> **ACTIVITY**
Could you please count how many lines in the data below hold the string "image"? Reply with only the number.

> **RECORDED INFORMATION**
----

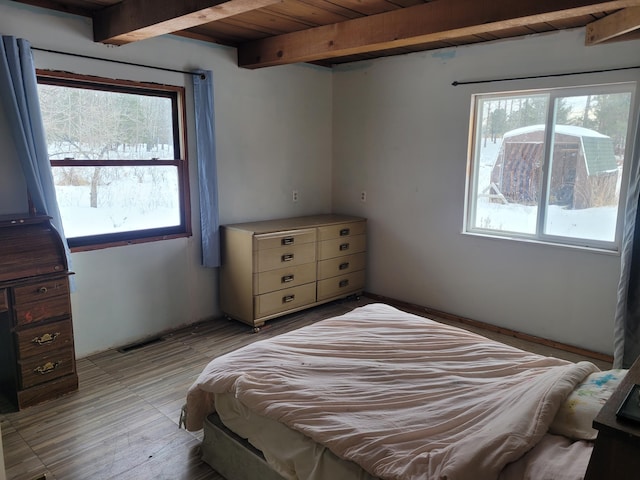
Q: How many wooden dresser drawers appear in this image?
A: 8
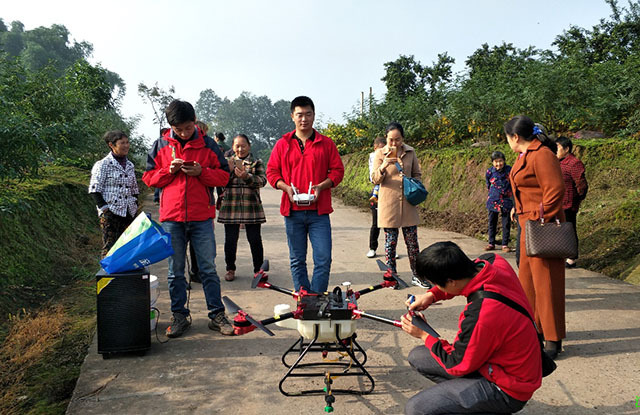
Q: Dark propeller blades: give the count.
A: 7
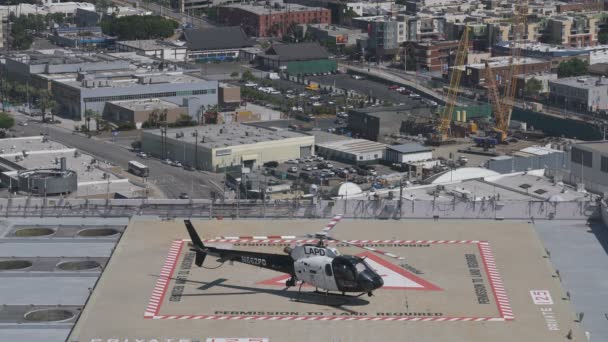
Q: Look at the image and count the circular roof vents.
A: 5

----

> **ANSWER SPACE**
2